## [SUPPLIED DATA]
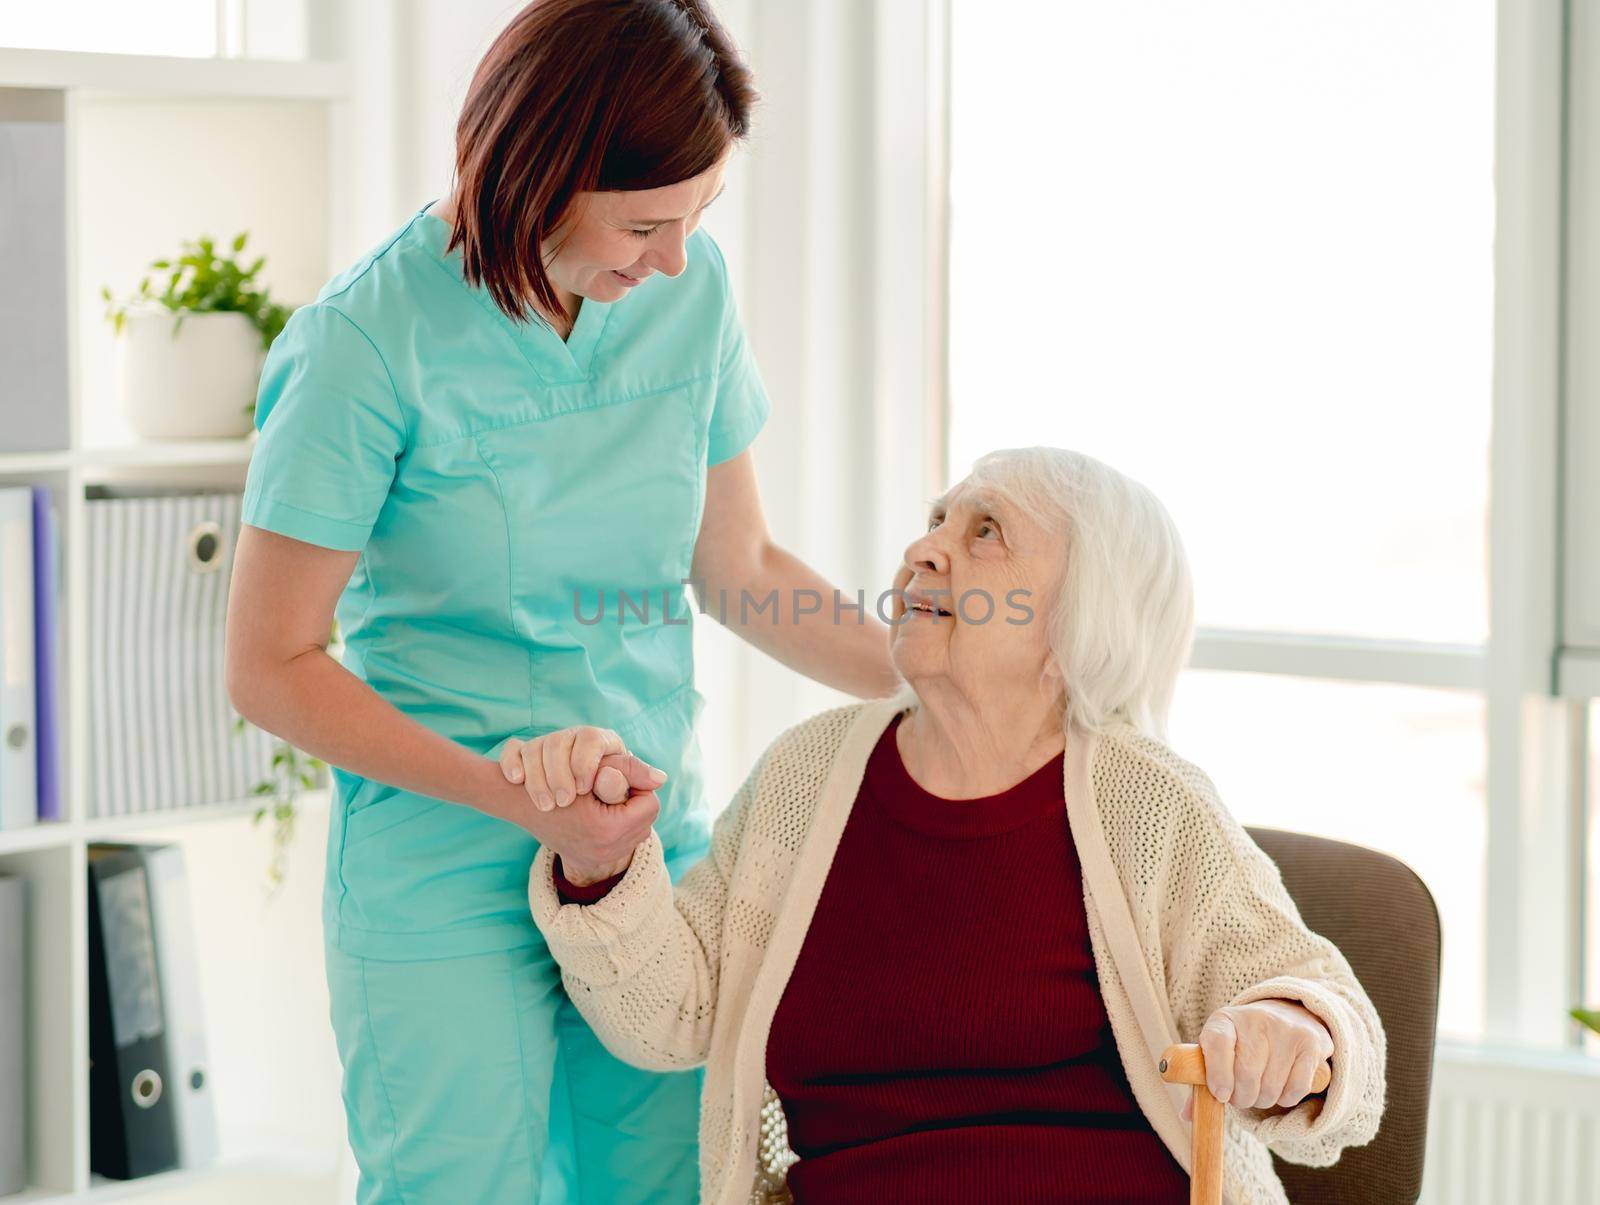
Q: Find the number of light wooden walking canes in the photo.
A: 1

...

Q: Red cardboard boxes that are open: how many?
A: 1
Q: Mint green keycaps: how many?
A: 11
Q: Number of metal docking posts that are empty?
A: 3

==

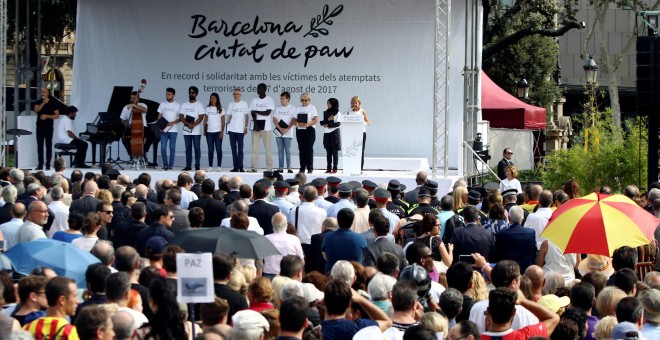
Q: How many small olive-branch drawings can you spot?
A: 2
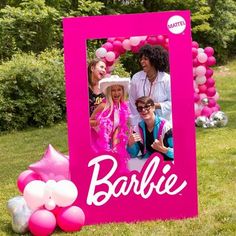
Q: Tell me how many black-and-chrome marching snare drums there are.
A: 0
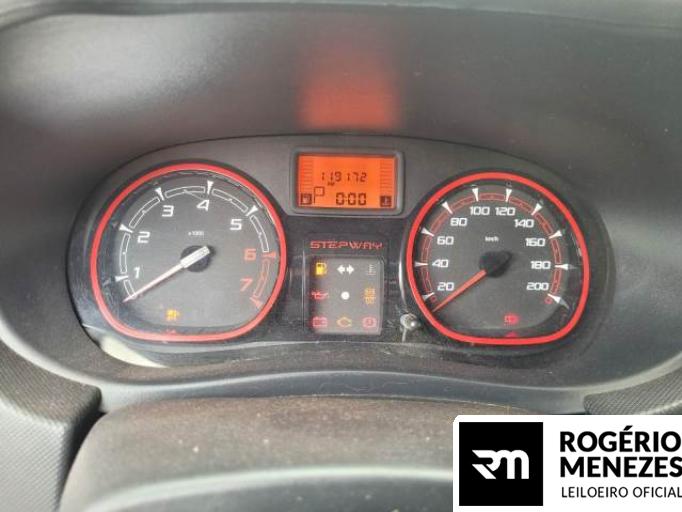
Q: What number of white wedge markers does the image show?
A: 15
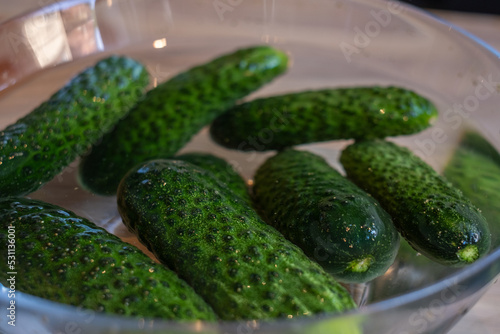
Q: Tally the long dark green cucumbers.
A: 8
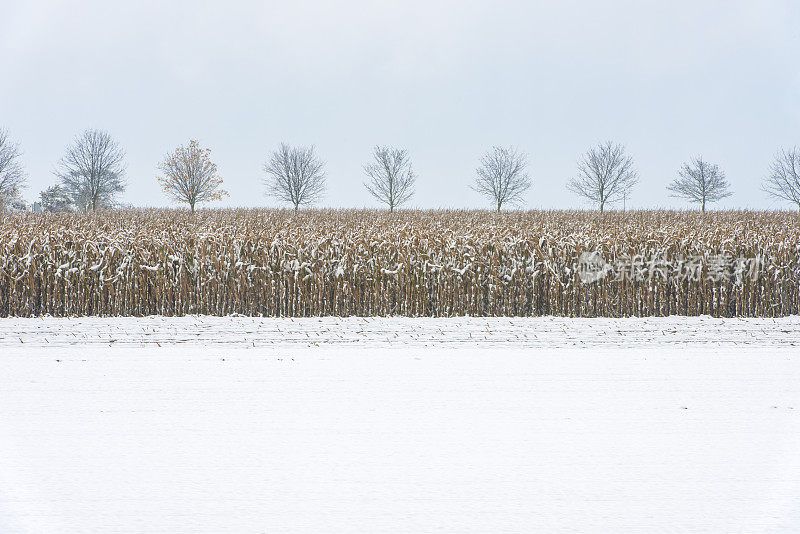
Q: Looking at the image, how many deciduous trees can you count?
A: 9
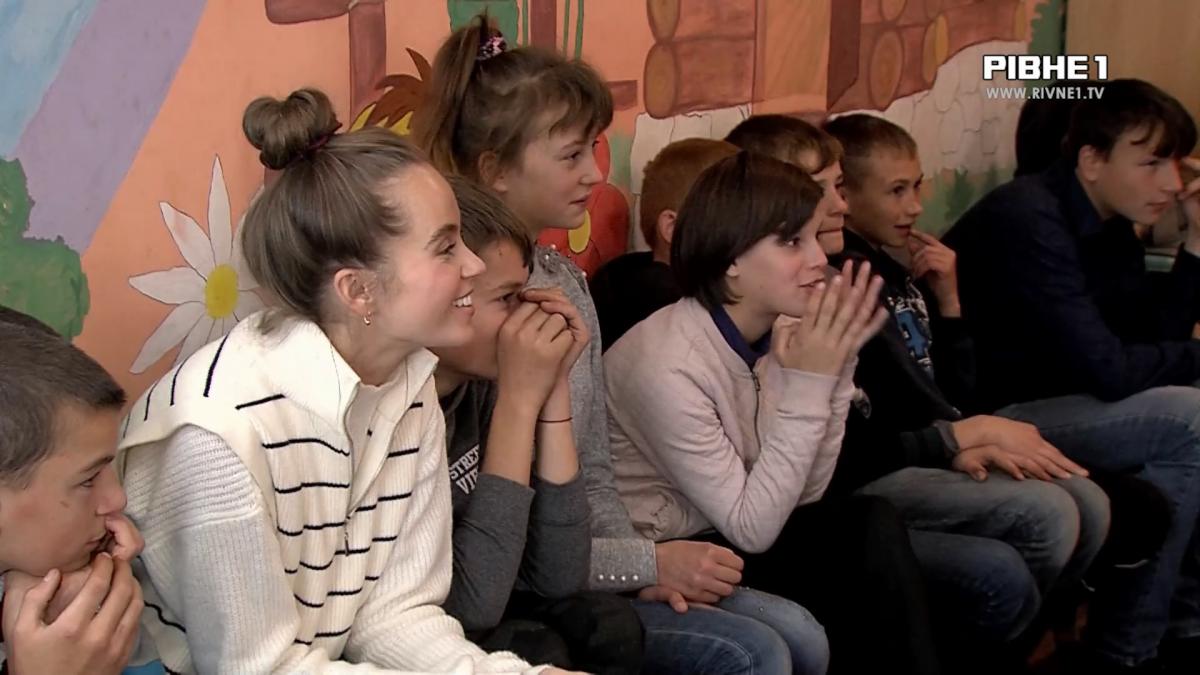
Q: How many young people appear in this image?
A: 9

## [TASK GOAL]
Please copy out each line of the material that holds the string "many".

## [SOLUTION BELOW]
Q: Red cardboard boxes that are open: how many?
Q: Mint green keycaps: how many?
Q: How many small olive-branch drawings can you spot?
Q: Tell me how many black-and-chrome marching snare drums there are.
Q: Looking at the image, how many deciduous trees can you count?
Q: How many young people appear in this image?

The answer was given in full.